Groups > comp.lang.python > #21544 > unrolled thread

Re: Fast file data retrieval?

Started by	MRAB <python@mrabarnett.plus.com>
First post	2012-03-12 20:31 +0000
Last post	2012-03-21 17:32 +0100
Articles	5 — 4 participants

Back to article view | Back to comp.lang.python

This discussion starts older than the indexed window; earlier articles aren't shown. The article labeled Started by below is the oldest one visible, not the original post.

  Re: Fast file data retrieval? MRAB <python@mrabarnett.plus.com> - 2012-03-12 20:31 +0000
    Re: Fast file data retrieval? Jon Clements <joncle@googlemail.com> - 2012-03-12 20:38 -0700
    Re: Fast file data retrieval? Jon Clements <joncle@googlemail.com> - 2012-03-12 20:38 -0700
    Re: Fast file data retrieval? Jorgen Grahn <grahn+nntp@snipabacken.se> - 2012-03-13 20:44 +0000
      Re: Fast file data retrieval? Stefan Behnel <stefan_ml@behnel.de> - 2012-03-21 17:32 +0100

#21544 — Re: Fast file data retrieval?

From	MRAB <python@mrabarnett.plus.com>
Date	2012-03-12 20:31 +0000
Subject	Re: Fast file data retrieval?
Message-ID	<mailman.592.1331584145.3037.python-list@python.org>

On 12/03/2012 19:39, Virgil Stokes wrote:
> I have a rather large ASCII file that is structured as follows
>
> header line
> 9 nonblank lines with alphanumeric data
> header line
> 9 nonblank lines with alphanumeric data
> ...
> ...
> ...
> header line
> 9 nonblank lines with alphanumeric data
> EOF
>
> where, a data set contains 10 lines (header + 9 nonblank) and there can
> be several thousand
> data sets in a single file. In addition,*each header has a* *unique ID
> code*.
>
> Is there a fast method for the retrieval of a data set from this large
> file given its ID code?
>
Probably the best solution is to put it into a database. Have a look at
the sqlite3 module.

Alternatively, you could scan the file, recording the ID and the file
offset in a dict so that, given an ID, you can seek directly to that
file position.

[toc] | [next] | [standalone]

#21550

From	Jon Clements <joncle@googlemail.com>
Date	2012-03-12 20:38 -0700
Message-ID	<mailman.599.1331609909.3037.python-list@python.org>
In reply to	#21544

On Monday, 12 March 2012 20:31:35 UTC, MRAB  wrote:
> On 12/03/2012 19:39, Virgil Stokes wrote:
> > I have a rather large ASCII file that is structured as follows
> >
> > header line
> > 9 nonblank lines with alphanumeric data
> > header line
> > 9 nonblank lines with alphanumeric data
> > ...
> > ...
> > ...
> > header line
> > 9 nonblank lines with alphanumeric data
> > EOF
> >
> > where, a data set contains 10 lines (header + 9 nonblank) and there can
> > be several thousand
> > data sets in a single file. In addition,*each header has a* *unique ID
> > code*.
> >
> > Is there a fast method for the retrieval of a data set from this large
> > file given its ID code?
> >
> Probably the best solution is to put it into a database. Have a look at
> the sqlite3 module.
> 
> Alternatively, you could scan the file, recording the ID and the file
> offset in a dict so that, given an ID, you can seek directly to that
> file position.

I would have a look at either bsddb, Tokyo (or Kyoto) Cabinet or hamsterdb. If it's really going to get large and needs a full blown server, maybe MongoDB/redis/hadoop...
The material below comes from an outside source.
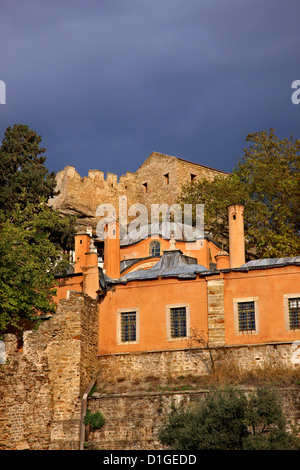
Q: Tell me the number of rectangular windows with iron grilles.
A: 4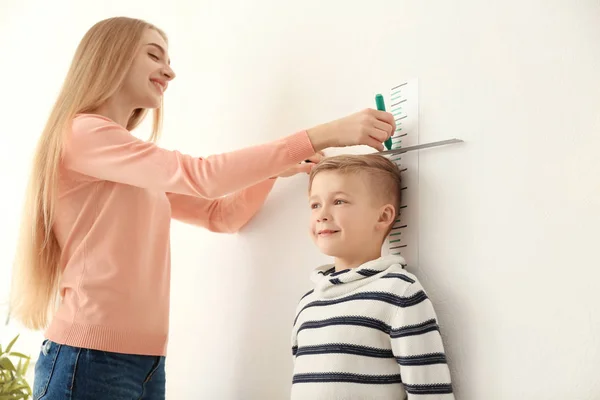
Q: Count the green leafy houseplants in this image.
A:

[toc] | [prev] | [next] | [standalone]

#21551

From	Jon Clements <joncle@googlemail.com>
Date	2012-03-12 20:38 -0700
Message-ID	<8469277.2076.1331609905709.JavaMail.geo-discussion-forums@vbai14>
In reply to	#21544

On Monday, 12 March 2012 20:31:35 UTC, MRAB  wrote:
> On 12/03/2012 19:39, Virgil Stokes wrote:
> > I have a rather large ASCII file that is structured as follows
> >
> > header line
> > 9 nonblank lines with alphanumeric data
> > header line
> > 9 nonblank lines with alphanumeric data
> > ...
> > ...
> > ...
> > header line
> > 9 nonblank lines with alphanumeric data
> > EOF
> >
> > where, a data set contains 10 lines (header + 9 nonblank) and there can
> > be several thousand
> > data sets in a single file. In addition,*each header has a* *unique ID
> > code*.
> >
> > Is there a fast method for the retrieval of a data set from this large
> > file given its ID code?
> >
> Probably the best solution is to put it into a database. Have a look at
> the sqlite3 module.
> 
> Alternatively, you could scan the file, recording the ID and the file
> offset in a dict so that, given an ID, you can seek directly to that
> file position.

I would have a look at either bsddb, Tokyo (or Kyoto) Cabinet or hamsterdb. If it's really going to get large and needs a full blown server, maybe MongoDB/redis/hadoop...

[toc] | [prev] | [next] | [standalone]

#21583

From	Jorgen Grahn <grahn+nntp@snipabacken.se>
Date	2012-03-13 20:44 +0000
Message-ID	<slrnjlvcdk.1ls.grahn+nntp@frailea.sa.invalid>
In reply to	#21544

On Mon, 2012-03-12, MRAB wrote:
> On 12/03/2012 19:39, Virgil Stokes wrote:
>> I have a rather large ASCII file that is structured as follows
>>
>> header line
>> 9 nonblank lines with alphanumeric data
>> header line
>> 9 nonblank lines with alphanumeric data
>> ...
>> ...
>> ...
>> header line
>> 9 nonblank lines with alphanumeric data
>> EOF
>>
>> where, a data set contains 10 lines (header + 9 nonblank) and there can
>> be several thousand
>> data sets in a single file. In addition,*each header has a* *unique ID
>> code*.
>>
>> Is there a fast method for the retrieval of a data set from this large
>> file given its ID code?

[Responding here since the original is not available on my server.]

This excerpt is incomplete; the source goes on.